María, signo de esperanza. Se puso en camino de prisa a la montaña

         La segunda lectura ofrece el marco teológico de la presente celebración. Cristo ha resucitado y nos ha capacitado para seguir su camino y resucitar con él: Cristo resucitó de entre los muertos: el primero de todos. Si por un hombre vino la muerte, por un hombre ha venido la resurrección. Si por Adán murieron todos, por Cristo todos volverán a la vida. Pero cada uno en su puesto. Y María ha ocupado un puesto especial, porque estuvo unida a Jesús y a su obra de una manera especial. Por ello hoy celebramos que ya comparte plenamente la gloria de la resurrección con su hijo, Jesús. Por ello igualmente es para nosotros un signo de esperanza de que también llegaremos a esta meta gloriosa, en que satisfaremos todos nuestros anhelos de felicidad. La primera lectura presenta una mujer glorificada, que representa el triunfo final de la Iglesia, que hace presente a Jesús en medio de persecuciones. En María, como miembro especial de la Iglesia, se hace realidad esta imagen de una manera singular.

         La asunción de María es paralela a la ascensión de Jesús. Él subió con su humanidad a la gloria por su propio poder divino como meta final de un camino salvador que comenzó en Galilea (Lc 9,51) y culminó en su exaltación, ella fue subida porque recorrió como discípula el camino salvador abierto por Jesús, cuyo final es compartir su gloria. Al igual que la meta de Jesús no fue un acto aislado, puntual, sino la culminación de toda una vida consagrada a hacer la voluntad del Padre, sirviendo a sus hermanos los hombres, así la meta de María fue la coronación de toda una vida haciendo la voluntad de Dios en el seguimiento de Jesús.

         El Evangelio de hoy ofrece un momento de esta vida, que refleja de forma ejemplar lo que fue toda su existencia: se entera de la gravidez de Isabel y se puso en camino de prisa a la montaña. Hay que recorrer el camino abierto por Jesús y que conduce a la meta y hay que hacerlo de prisa, animosos, con los cinco sentidos en la tarea. Es un camino a la montaña, al lugar de Dios, que, por una parte, es Calvario y, por otra, glorificación. Es un camino de servicio, visita a Isabel para servirla durante este tiempo hasta el nacimiento de su hijo, una tarea aparentemente “profana”, pues el servicio a Dios se realiza sirviendo a los hermanos en las tareas de este mundo. Finalmente recorre el camino con dos pies, la fe y la oración.

         María es la creyente. Acepta el anuncio del ángel: He aquí la esclava del Señor, hágase en mí según tu palabra. ¿Y qué pasó? No notó nada, pero creyó y se puso en camino.

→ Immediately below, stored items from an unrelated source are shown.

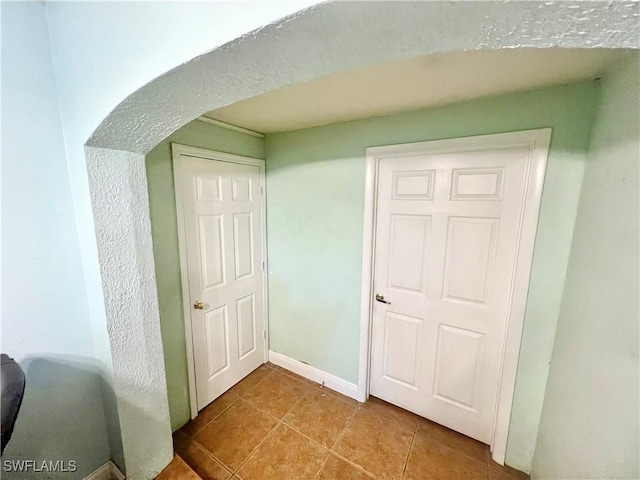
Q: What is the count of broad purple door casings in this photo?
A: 0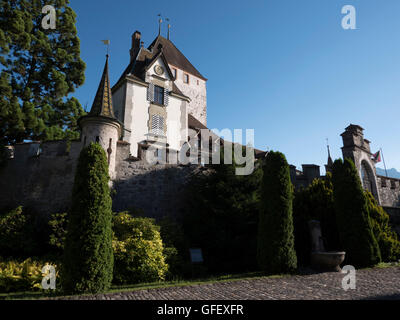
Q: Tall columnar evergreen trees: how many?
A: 3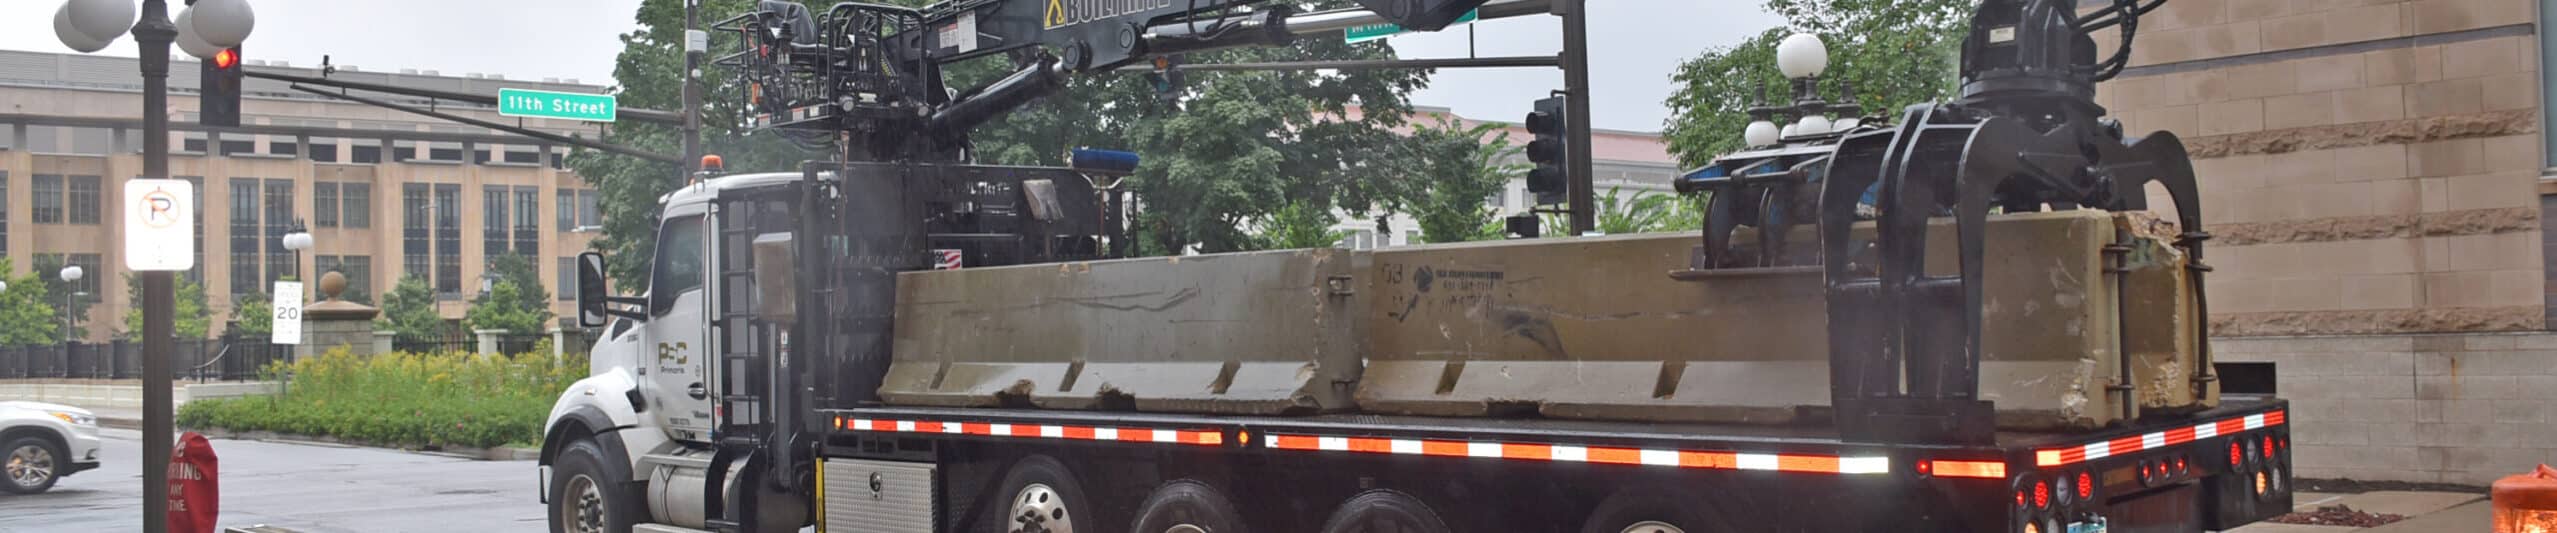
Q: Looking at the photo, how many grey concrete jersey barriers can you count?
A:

La fe es oscura, pero Dios ofrece rayos de luz y, en este caso, por medio de Isabel, que la bendice como madre de su Señor y como creyente. Así se entera que realmente ha concebido. Por otra parte, María es la orante, que responde a la bendición de Isabel, bendiciendo a Dios, causa de toda bendición. El Magnificat no es un canto a María sino un canto de María a Dios, en que nos enseña los rasgos de la oración del discípulo: ha de ser humilde, propia de la persona que se siente salvada; ha de ser  agradecida por los beneficios recibidos; ha de ser desinteresada, centrada en la alabanza de Dios fiel y misericordioso; ha de ser confiada, expresión de la fe en Dios fiel, para quien nada es imposible y que revoluciona las situaciones humanamente imposibles.

         En medio del verano María, madre y modelo, anima la esperanza de los que vamos caminando hacia la meta.

         En la Eucaristía se hace sacramentalmente presente la meta, Jesús resucitado viene a nuestro encuentro y nos alimenta para seguir caminando.  Por él damos gracias al Padre que nos eligió antes de la creación del mundo para que seamos santos e inmaculados en el amor (Ef 1,4) y nos ha dado a María como madre y modelo.

Primera lectura: Ap 11,19a.12,1-6a.10ab: Una mujer vestida de sol, la luna por pedestal.

Salmo responsorial: Sal 44,l0bc.11-12ab.16: De pie a tu derecha está la reina enjoyada con oro de ofir.

Segunda lectura: 1Co 15,20-27: Primero Cristo como primicia, después todos los que son de Cristo.

Evangelio: Lc 1,39-56: María se puso en camino… El Poderoso ha hecho otras obras grandes por mí; enaltece a los humildes.